ENTRIES SUPPLIED:
--------------------------------------------------
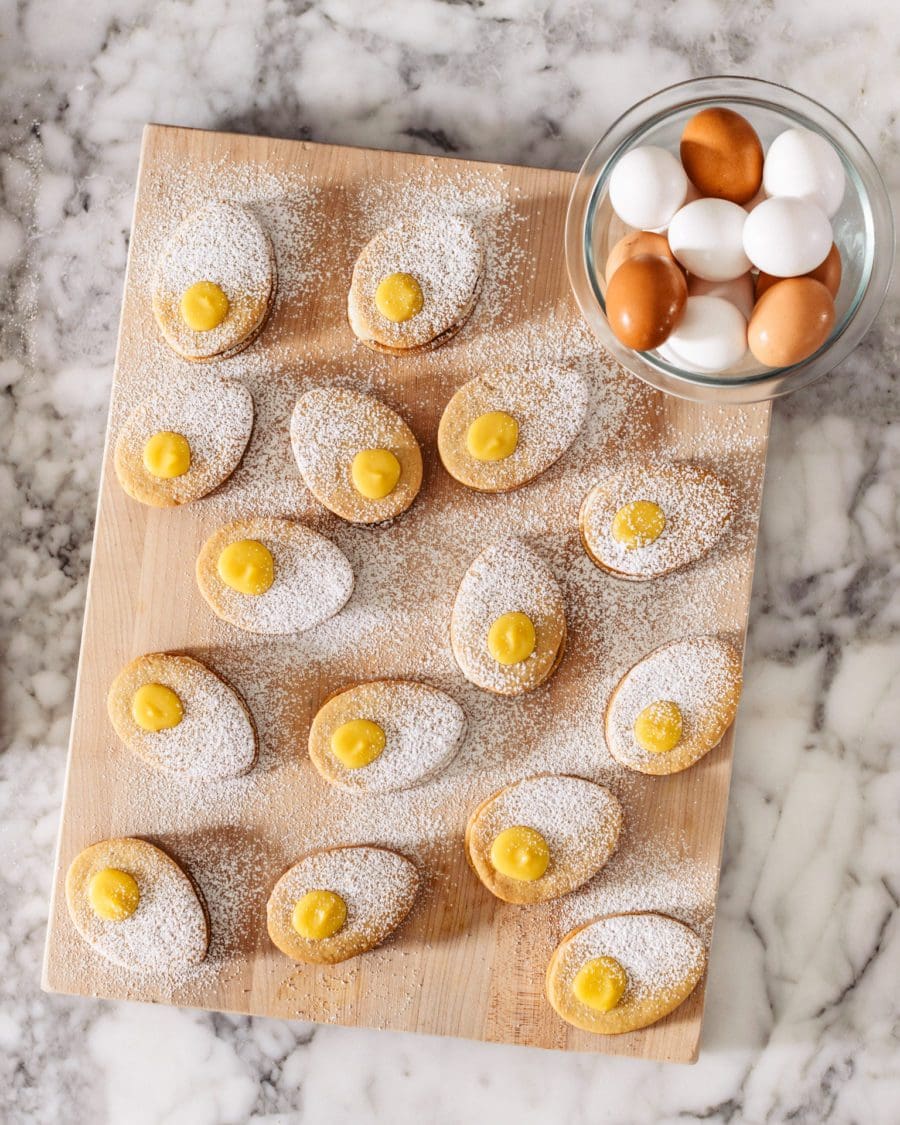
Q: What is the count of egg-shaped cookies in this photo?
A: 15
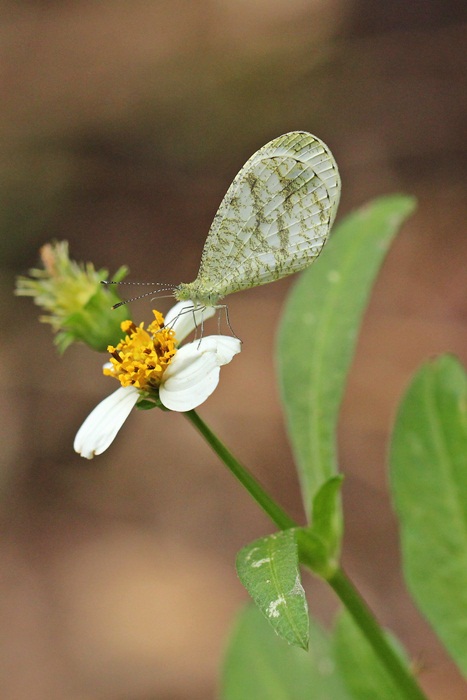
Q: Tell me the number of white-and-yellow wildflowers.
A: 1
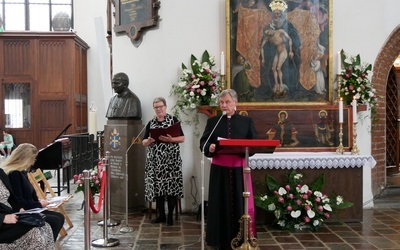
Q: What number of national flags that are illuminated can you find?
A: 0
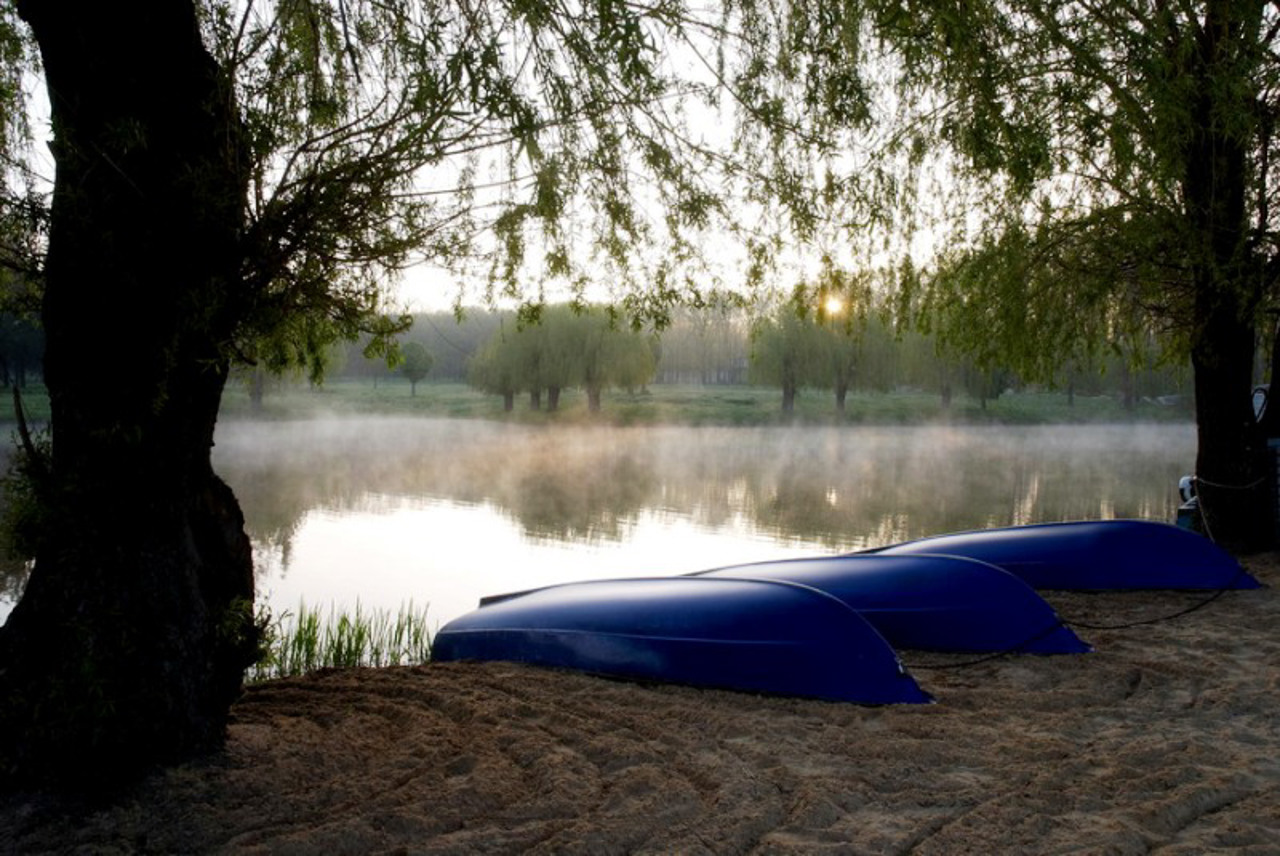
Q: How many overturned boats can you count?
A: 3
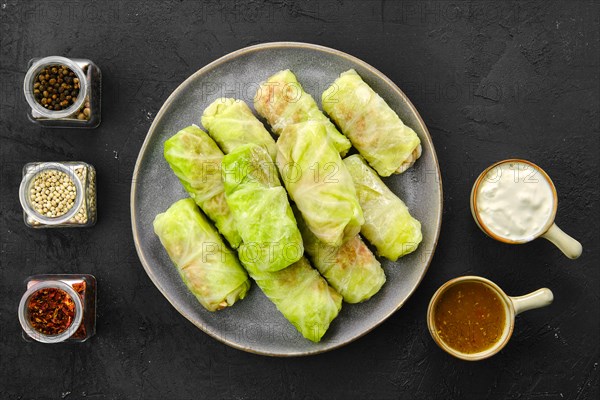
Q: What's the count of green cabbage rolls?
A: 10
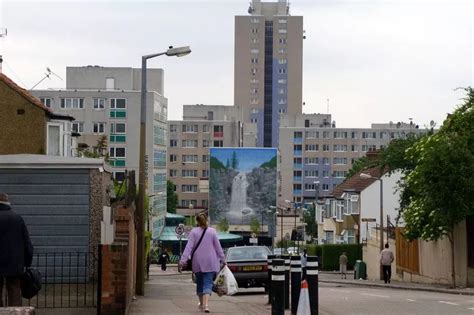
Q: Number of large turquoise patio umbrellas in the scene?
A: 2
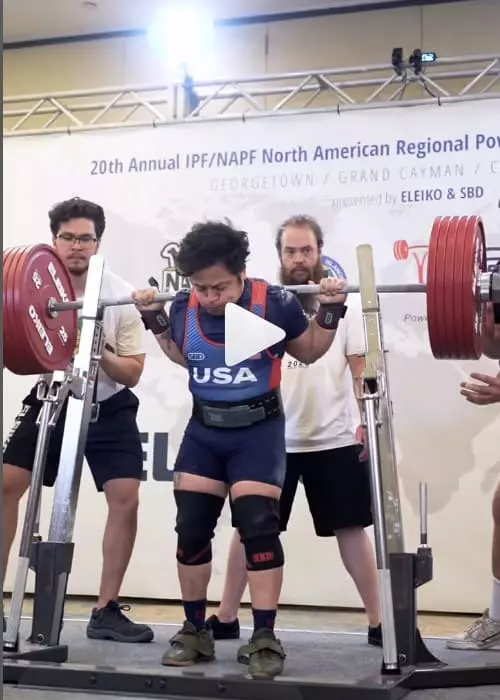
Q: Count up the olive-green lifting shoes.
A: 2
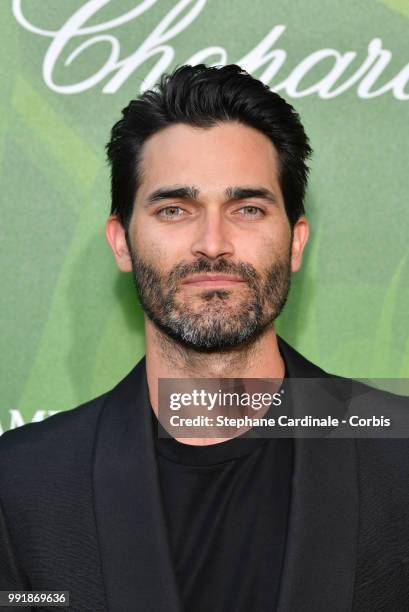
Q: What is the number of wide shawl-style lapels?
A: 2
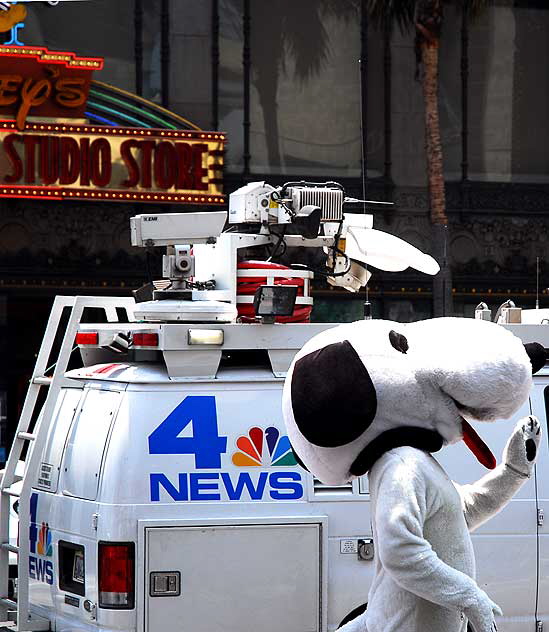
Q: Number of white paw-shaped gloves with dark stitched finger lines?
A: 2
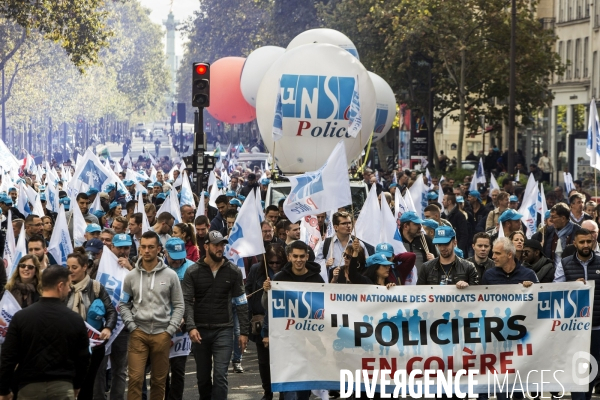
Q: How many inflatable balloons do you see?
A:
--------------------------------------------------
PROBLEM DETAILS: The expected answer is a copy of each line in the records that holds the word "What".

WRITTEN RESPONSE:
Q: What is the count of egg-shaped cookies in this photo?
Q: What number of national flags that are illuminated can you find?
Q: What's the count of green cabbage rolls?
Q: What is the number of wide shawl-style lapels?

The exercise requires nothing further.